Day 47: Acts 14:24-28 & Proverbs 17:20-28 - What is the Value of Having Missionaries Come Back Home and Make Reports?

Today's Reading: Acts 14:24-28 & Proverbs 17:20-28

. . . from there they sailed to Antioch, where they had been commended to the grace of God for the work that they had fulfilled. And when they arrived and gathered the church together, they declared all that God had done with them, and how he had opened a door of faith to the Gentiles. And they remained no little time with the disciples. - Acts 14:26-28, ESV

What is the Value of Having Missionaries Come Back Home and Make Reports?

For as long as the church has been sending out missionaries, we have received those missionaries back to hear reports from them. Today's reading is Luke's account of the very first missionary report. Paul and Barnabas have spent two-and-a-half years, from the late spring of 44 to the fall of 46, taking the Gospel to Cyprus and to Asia Minor, planting and strengthening churches. Now they have finished this mission trip and have returned to their sending church in Antioch. Paul and Barnabas would end up staying in Antioch for almost three years, what Luke refers to as "no little time."

So, why do we have missionaries do this? Why do missionaries return for home visits or home assignments? Let's look first at the right reasons for such visits, then consider the practical realities of how these visits tend to work today, and then how we can perhaps restore them to their rightful purpose.

Map from BibleStudy.org
Paul and Barnabas returned to Antioch because they had finished the work they set out to do. They had a specific goal in mind for their missionary journey; they completed that journey and then they returned home. They took the Gospel to the whole island of Cyprus and then to a central and vital region of Asia Minor (present-day Turkey). Thus, it seems that home visits are ideal at times when specific goals have been reached or specific tasks have been completed.

Paul and Barnabas returned to report on the good news of what God had done through them. In a world before digital media and the Internet, or even photography, personal visits were the best way to get a full report of what God had been doing. Personal reports are still vitally important. Seeing missionaries face-to-face and hearing them tell us directly what God has been doing through their ministry has unique value for encouragement and strengthened mutuality.

Paul and Barnabas had done an incredible amount of work in 2 1/2 years and had faced severe opposition and incredible stress. They needed rest and refreshment. The travel, the preaching, the work, the intense discussions and debates. the fierce opposition and the unruly mobs all made this mission trip unique in its stress. Missionaries are people, too, and they need periods of rest and recovery.

Finally, Antioch was the home church for Paul and Barnabas, and they had vital ministry work there, too. These missionaries were not disconnected from the church. They were grounded and committed to their home church, and they desired to minister and strengthen their church.

All of these are wonderful reasons for missionaries to come home and report of God's work through their labors.

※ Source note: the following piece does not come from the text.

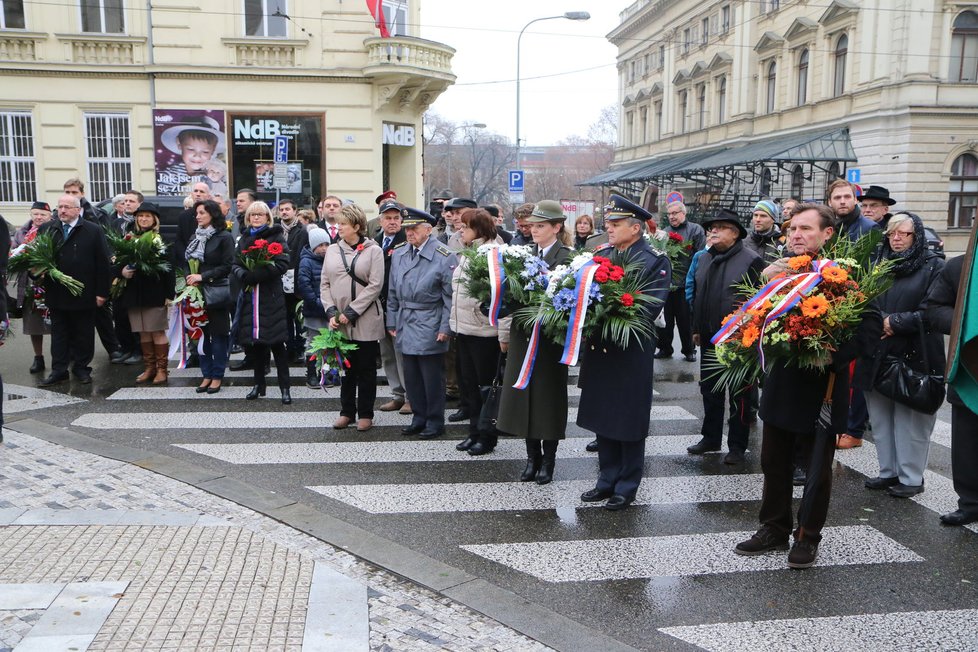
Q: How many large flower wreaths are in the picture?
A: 3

Unfortunately, the reality for too many present-day missionaries is that the #1 reason they have to make home visits is to raise and strengthen their financial support. This is compounded by the reality that their support is not coming from one church or a small handful of churches but from a large number of churches and individuals, often scattered over a wide area.

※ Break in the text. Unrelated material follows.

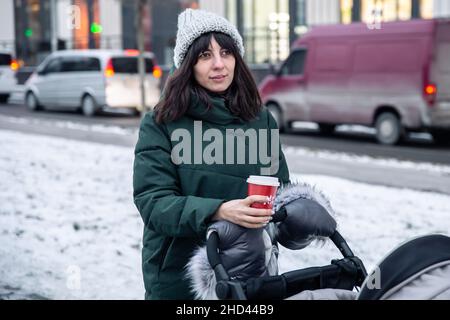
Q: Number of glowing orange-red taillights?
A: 4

These realities require missionaries to travel and speak a lot whenever they are home, visiting current supporters and trying to raise new support. This makes their home visit much less restful and not really an authentic time for sharing burdens and strengthening each other. They're almost forced to be salespeople for their ministry, rather than truly functioning as ambassadors for Christ coming home for rest and mutual encouragement.

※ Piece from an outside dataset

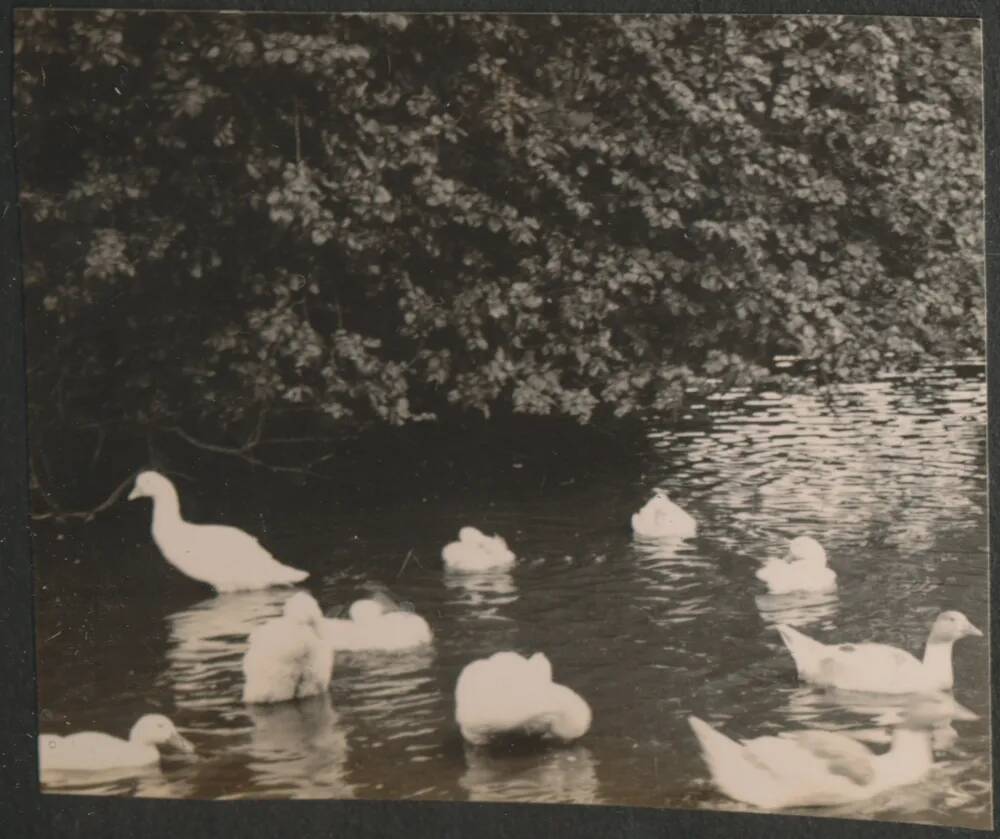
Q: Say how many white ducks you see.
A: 10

One way we can move toward correcting what has become a broken situation for missionaries is for churches to support fewer missionaries with a deeper commitment toward each of them. For example, instead of taking $100,000 and spreading it out over 15-20 missionaries, what if churches limited their commitment to five missionaries and invested deeply in each of these? Not only would they be able to give each missionary $20,000/year, but they would also be able to pray meaningfully and regularly for these missionaries.

Another way we can improve things is by going back to having missionary support come through the church instead of individuals. Many Christians don't give their missions support through churches but directly to individual missionaries. This means more work for the missionary to keep in contact with supporters. Finally, we should also let the missionaries determine when would be best for them to come homes, instead of imposing artificial timetables on them.

If mission work is to be the core commitment of the church, then we need to make sure we are supporting missionaries in a deep way that eases their burden and allows them the freedom to minister. They need the church for accountability, oversight, wisdom, support, encouragement, prayer and fellowship.

Heavenly Father, send out the light of Your Gospel through Your church to the nations. We confess that Your church is self-centered and our commitment to missions is too shallow and a matter of personal convenience. Cleanse us of our worldliness and lack of faithfulness in our missions work. Give us wisdom, love for missions and missionaries, and a true, deep commitment to Your kingdom's advance in the world. In Jesus' name, Amen. 

Prayer Based on Proverbs 17:20-28:

A man of crooked heart does not discover good,
    and one with a dishonest tongue falls into calamity.
He who sires a fool gets himself sorrow,
    and the father of a fool has no joy.
Heavenly Father, we need to take the warnings of Proverbs to heart,
    and realize the high cost of folly and the importance of the call of wisdom.
We desire to bring You joy, Father, and not sorrow,
    so keep us from having a crooked heart or a dishonest tongue,
        and keep us far from the path of folly in our lives.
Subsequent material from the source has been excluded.